All the cussing, violence, and more sexual details of the YA books made me really uncomfortable. In the summer of 2018, I read a book in which a girl gets kidnapped and sexually abused. Not only did this book make me uncomfortable, but it scarred me and changed my outlook on people. 

I understand that many people have been exposed to the elements that make me cringe and shy away from, and that others may argue that reading books with such topics is a good way to be introduced to new things without having to actually experience the events live. All teenagers have varying interests, so books are created to suit them. For some experienced and cultured high schoolers, some topics may be unrealistic or uninteresting. However, I still feel that authors and the literary industry should write and publish books that can be directed toward younger readers with a higher level of comprehension. 

Such higher level of comprehension would entail having books that maintain the same amount of innocence as Middle Grade reading while slowly introducing darker or more mature themes. Or, the material could keep a similar type of theme/concept while gradually presenting more mature content. In both cases, the vocabulary level would also grow as well as the word count.
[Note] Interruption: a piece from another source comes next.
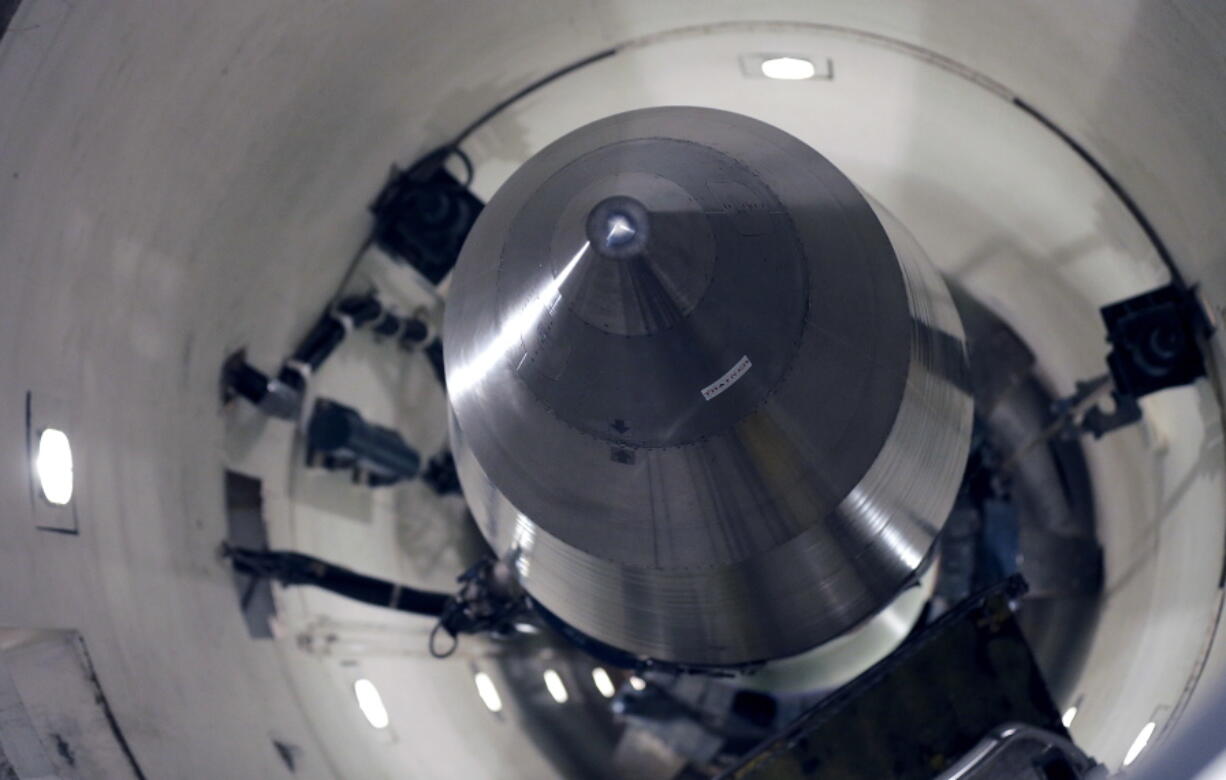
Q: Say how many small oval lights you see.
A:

For some types of entertainment, like movies, sites like commonsensemedia.org are available for audiences to see a review made by the site that includes age and content rating. The site also permits viewers to create reviews about their own opinions about age and content to assist the audience to make their own judgements about the entertainment. While I find this site to be very helpful when it comes to movies and TV shows, and although there are a few reviews on popular books, it is more difficult for me to find reviews on other books that I have some interest in. I wish there were a site parallel to commonsensemedia.org that would rate books on difficulty and content, but until then I can only do what readers do best—imagine.